An intelligent PDF document splitting tool based on Large Language Models (LLM) and OCR, designed to split merged PDF documents into multiple independent documents.

## 🚀 Features

1. **Automatic OCR Recognition**: Supports automatic GPU/CPU switching using PaddleOCR for text recognition
2. **Intelligent Splitting Strategy**:
   - **Priority 1**: Uses PDF table of contents for precise splitting (zero cost, no model calls)
   - **Priority 2**: Uses LLM for intelligent splitting when TOC is unavailable
3. **Universal Document Support**: Works with all document types (legal documents, academic papers, general documents, etc.)
4. **Automatic File Naming**: Generates standardized filenames based on document titles
5. **Configurable Keywords**: Supplementary materials and page type keywords are configurable for easy extension

## 📋 Requirements

- Python 3.8+
- GPU support (optional, auto-detected)
- Sufficient disk space for OCR results and split PDFs

## 📦 Installation

### Install Dependencies

```bash
pip install -r requirements.txt
```

### Core Dependencies

**OCR Support (Required)**:
```bash
pip install paddlepaddle paddleocr
```

**PDF Processing (Required)**:
```bash
pip install pymupdf
```

**LLM API (Required)**:
```bash
pip install openai
```

**Optional Dependencies**:
```bash
pip install python-dotenv  # Environment variable support
```

## ⚙️ Configuration

### Environment Variables

Create a `.env` file in the project root (optional):

```bash
# LLM API Configuration
LLM_API_KEY=your_api_key_here
LLM_API_BASE_URL=https://api.example.com/v1

# Or use DeepSeek
DEEPSEEK_API_KEY=your_deepseek_key_here
```

### Security Notice

⚠️ **For security and open-source best practices, this project does NOT hardcode any API keys in the source code.**

You **must** configure LLM access parameters through environment variables:
- `LLM_API_KEY` or `DEEPSEEK_API_KEY`: Your API key (required)
- `LLM_API_BASE_URL`: API base URL (optional, defaults to `https://one-api.maas.com.cn/v1`)

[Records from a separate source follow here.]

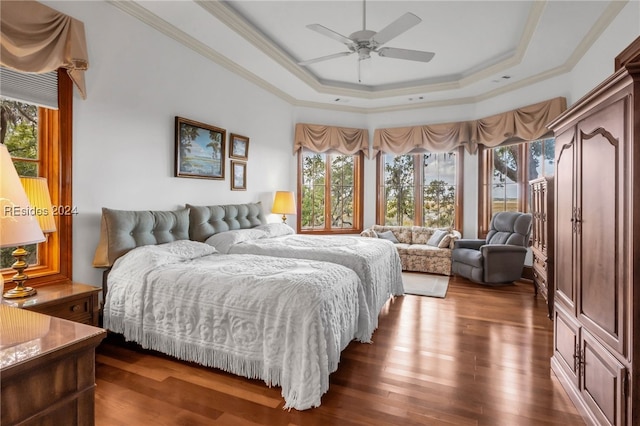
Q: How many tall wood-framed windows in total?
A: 4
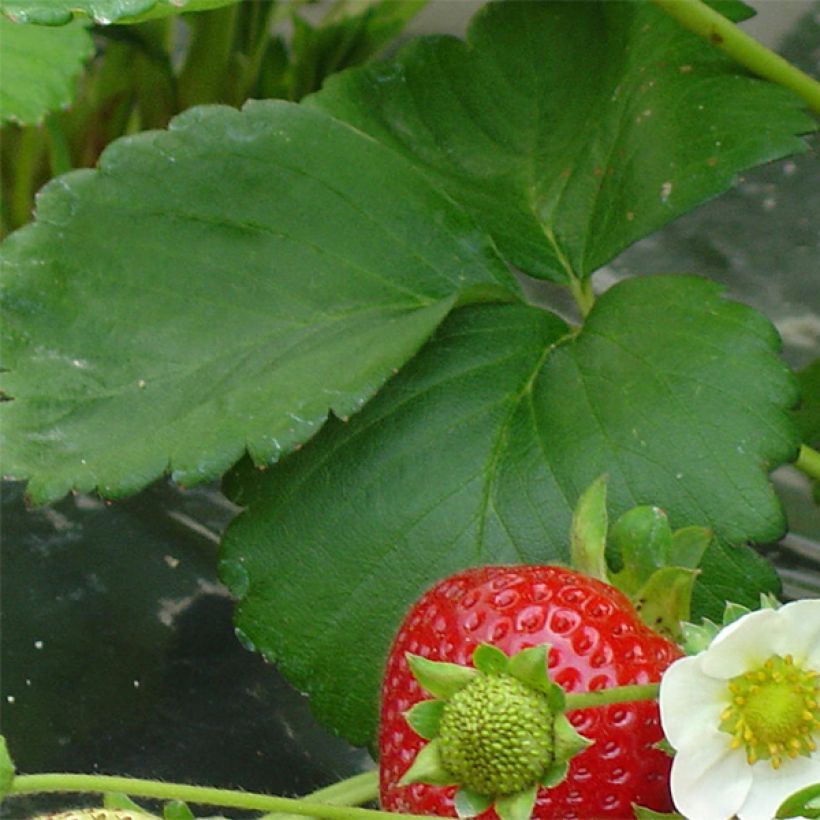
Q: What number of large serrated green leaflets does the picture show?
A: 3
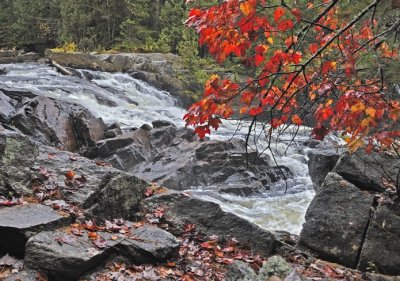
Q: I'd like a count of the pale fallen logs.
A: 1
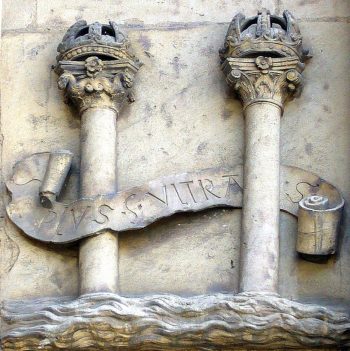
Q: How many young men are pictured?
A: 0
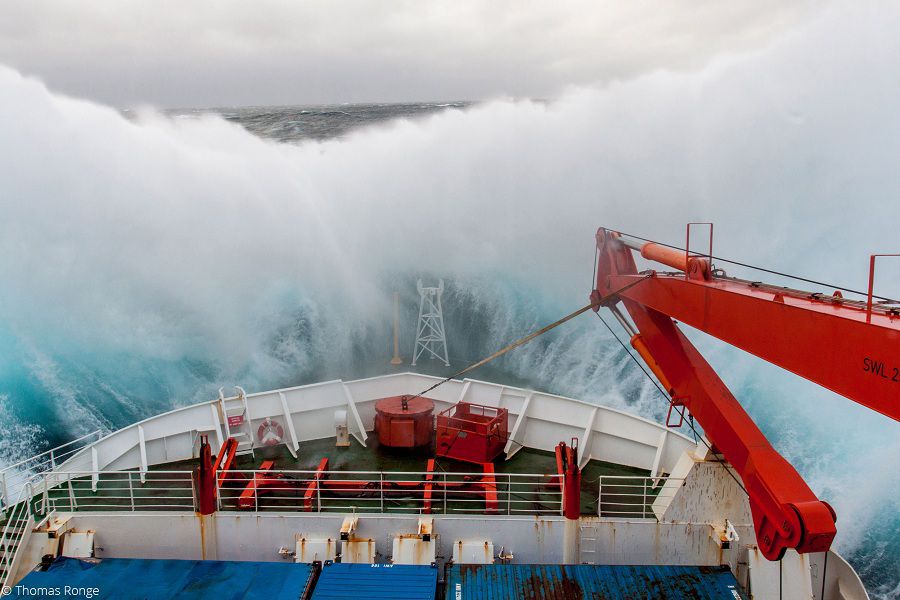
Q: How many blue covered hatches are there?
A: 3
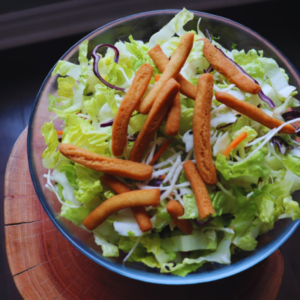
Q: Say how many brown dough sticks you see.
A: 13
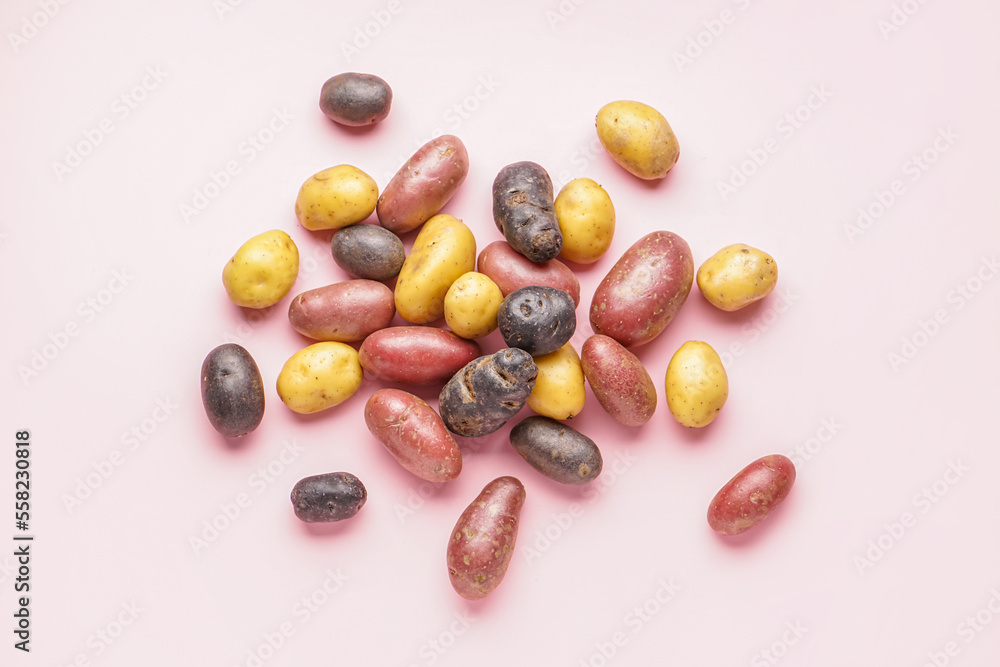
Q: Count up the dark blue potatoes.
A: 8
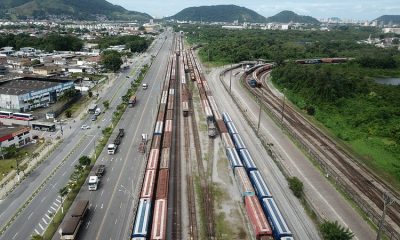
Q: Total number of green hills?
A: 4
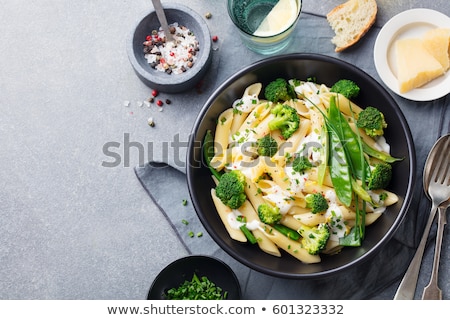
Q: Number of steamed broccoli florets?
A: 11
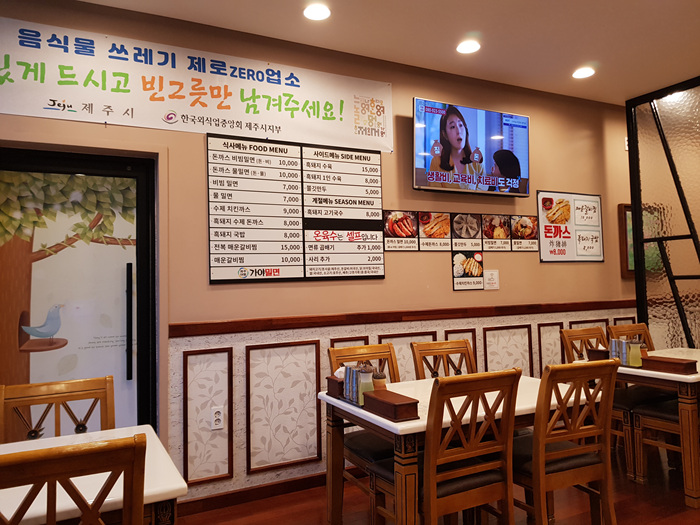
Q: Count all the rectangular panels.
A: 9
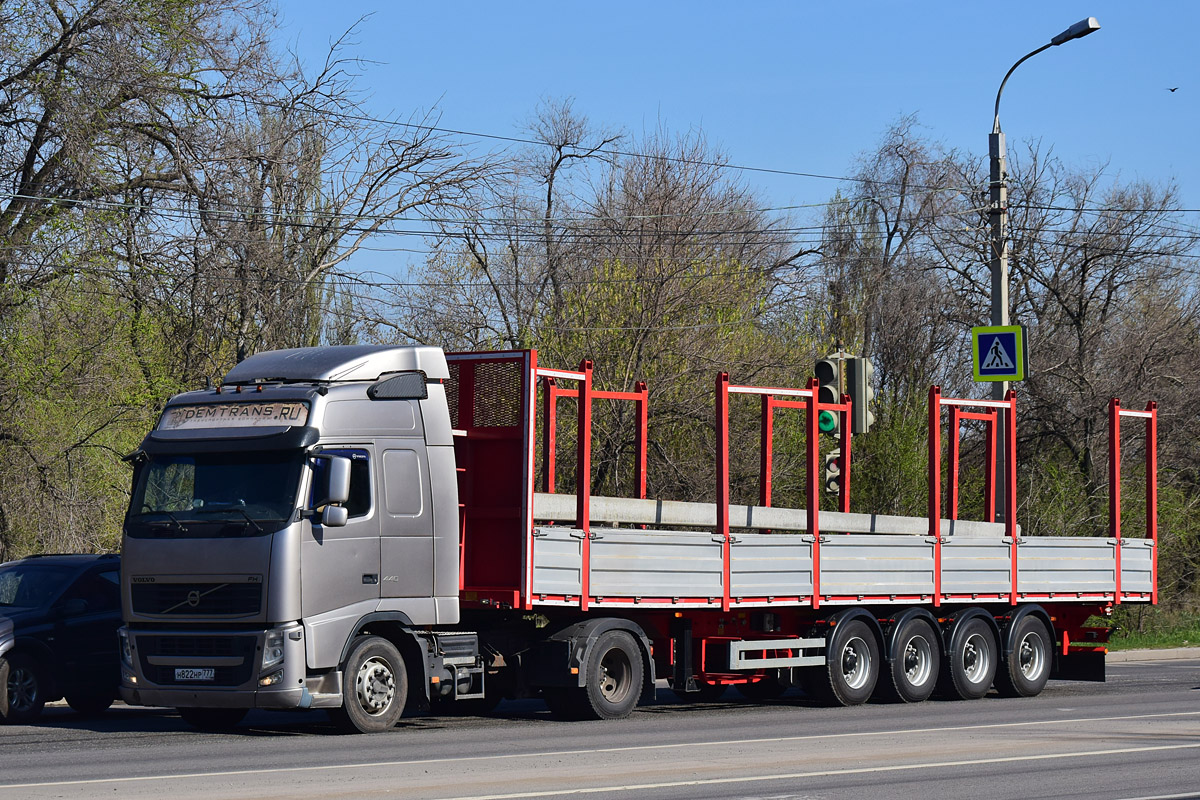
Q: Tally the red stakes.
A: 13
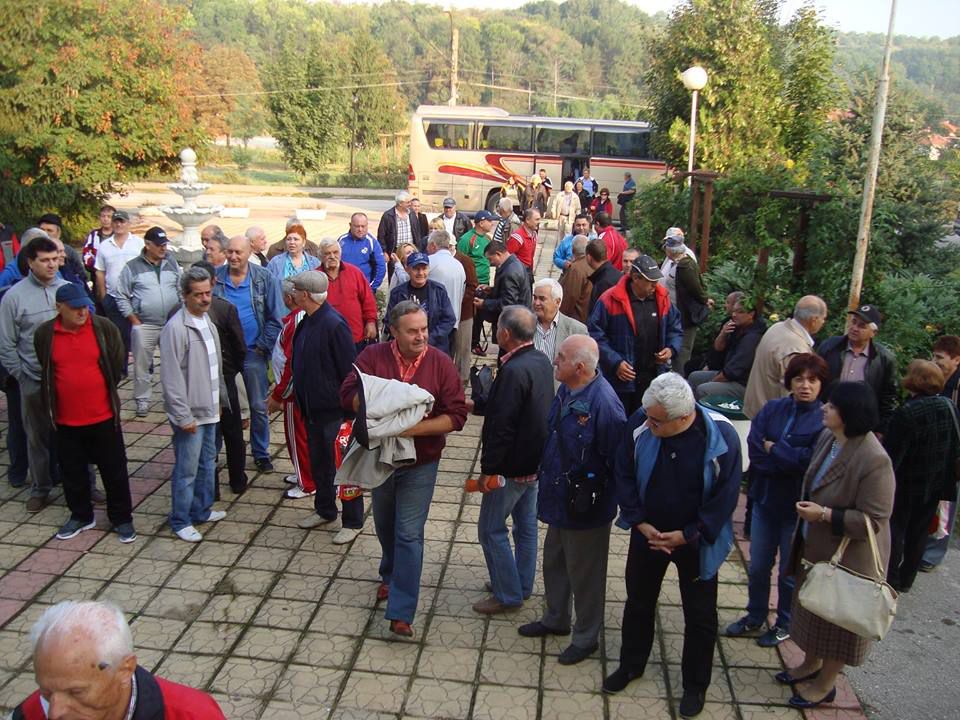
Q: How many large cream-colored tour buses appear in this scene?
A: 1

If API keys are not set, the tool will raise an error when attempting to use LLM-based splitting.

## 🎯 Usage

### Basic Usage

```bash
python pdf-split.py <input.pdf> -o <output_dir>
```

### Full Parameters

```bash
python pdf-split.py <input.pdf> \
    -o <output_dir> \                    # Output directory
    --document-type <type> \              # Document type: general/legal/academic
    --ocr-json <path> \                  # Use existing OCR JSON file
    --use-gpu \                           # Force GPU usage (if available)
    --use-cpu \                           # Force CPU usage
    --image-scale <scale>                 # Image scale factor (default: 1.0, lower for large files)
```

### Examples

```bash
# Basic splitting
python pdf-split.py document.pdf -o ./result

# Specify document type
python pdf-split.py academic_papers.pdf -o ./result --document-type academic

# Use existing OCR results (skip OCR step)
python pdf-split.py document.pdf -o ./result --ocr-json ./ocr_result.json

# Large file optimization (reduce memory usage)
python pdf-split.py large_document.pdf -o ./result --image-scale 0.5
```

## 📤 Output

After splitting, the output directory contains:

- `split_points.json`: Split point information (JSON format)
  - `total_pages`: Total number of pages
  - `splits`: List of split results
    - `start_page`: Start page number
    - `end_page`: End page number
    - `title`: Document title
- `*_ocr.json`: OCR recognition results (optional, for subsequent processing)
- `01_<title>.pdf`, `02_<title>.pdf`, ...: Split PDF files

## 🔧 How It Works

### 1. OCR Recognition Phase

- Automatically detects GPU availability
- Uses PaddleOCR for text recognition
- Generates simplified OCR JSON (only key information: page number, page height, text, and Y coordinates)

### 2. Splitting Strategy

**Strategy 1: Table of Contents Splitting (Priority)**
- Automatically detects TOC pages in PDF
- Extracts TOC entries and page numbers
- Splits precisely based on TOC (zero cost, no model calls)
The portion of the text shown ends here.